Problem — From the line containing "Q: Count the tall" down to the final line of the entries below, return each line exactly and drop the pictures.

Records supplied —
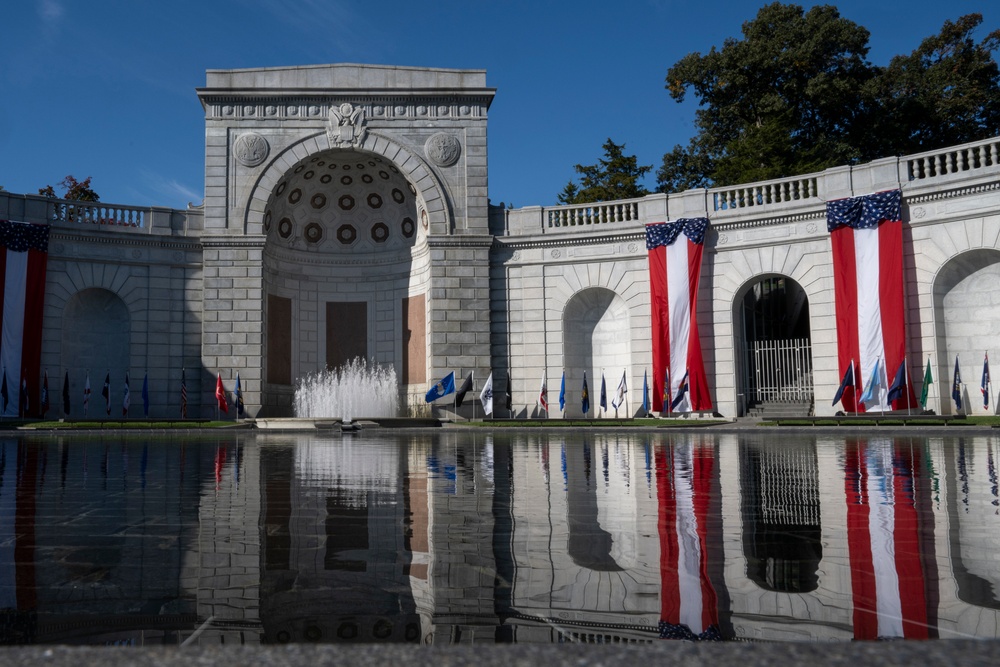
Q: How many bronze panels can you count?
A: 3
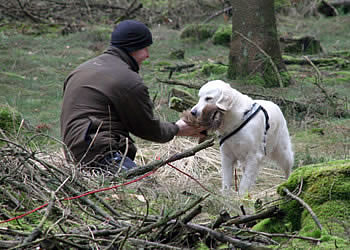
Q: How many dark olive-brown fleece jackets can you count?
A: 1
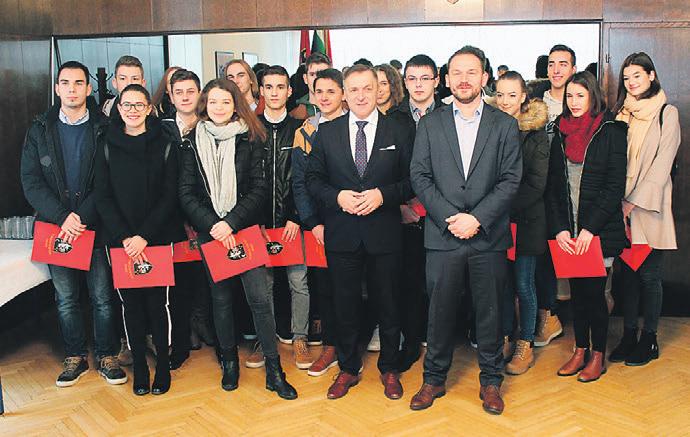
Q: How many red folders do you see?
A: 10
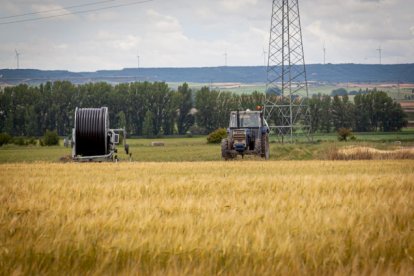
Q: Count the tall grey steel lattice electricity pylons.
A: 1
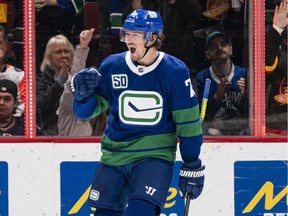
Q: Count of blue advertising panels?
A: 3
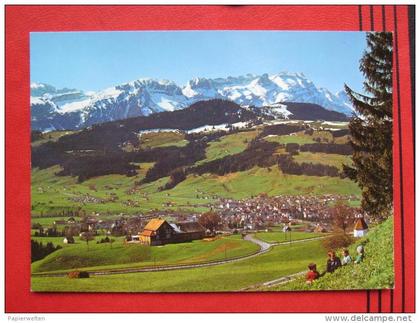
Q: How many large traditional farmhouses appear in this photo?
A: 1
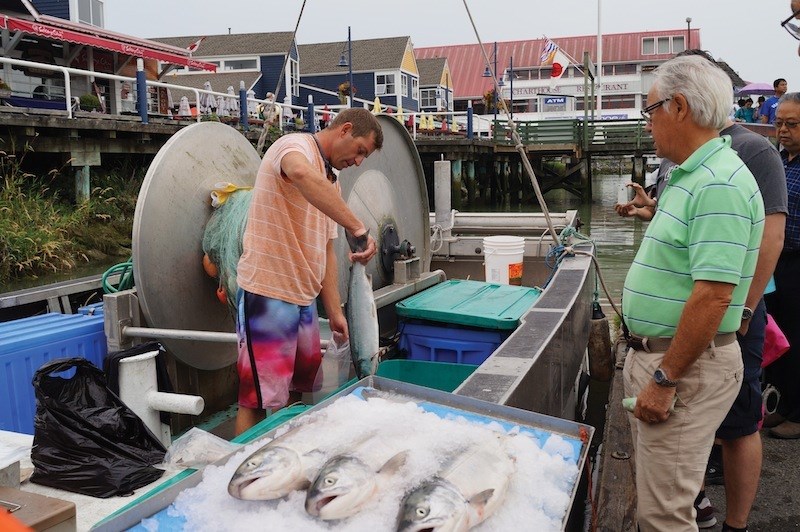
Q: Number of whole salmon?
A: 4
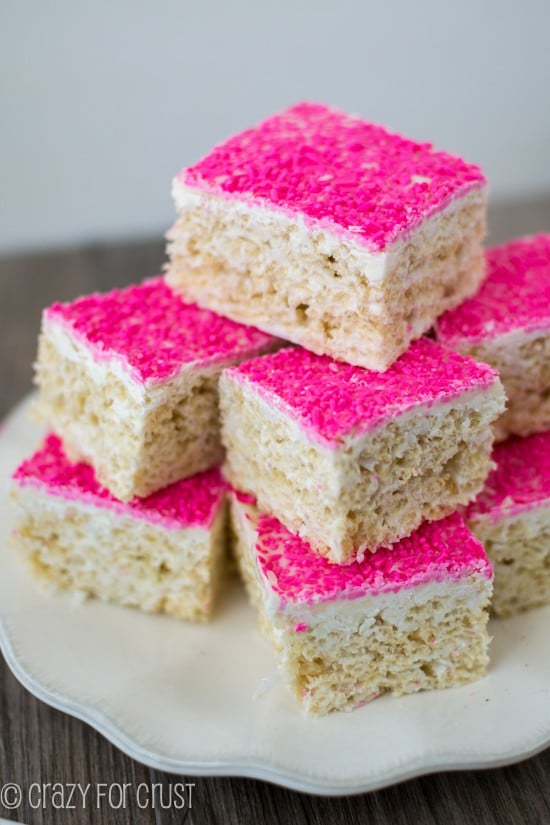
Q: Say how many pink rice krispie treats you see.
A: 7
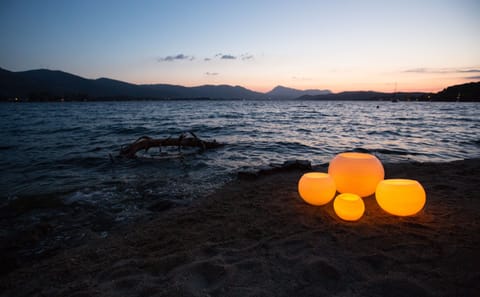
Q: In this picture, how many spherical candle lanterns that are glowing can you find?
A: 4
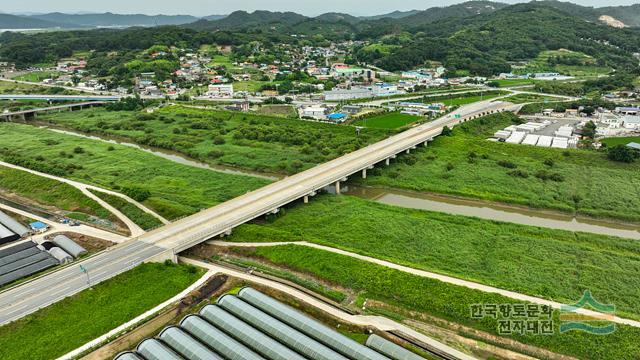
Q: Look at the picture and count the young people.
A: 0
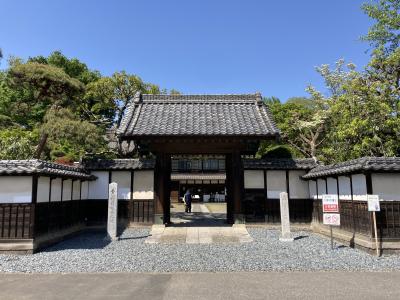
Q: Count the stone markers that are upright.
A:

Exercise result —
Q: Count the tall grey steel lattice electricity pylons.
A: 1
Q: Count of blue advertising panels?
A: 3
Q: How many large traditional farmhouses appear in this photo?
A: 1
Q: Number of whole salmon?
A: 4
Q: Say how many pink rice krispie treats you see.
A: 7
Q: In this picture, how many spherical candle lanterns that are glowing can you find?
A: 4
Q: Look at the picture and count the young people.
A: 0
Q: Count the stone markers that are upright.
A:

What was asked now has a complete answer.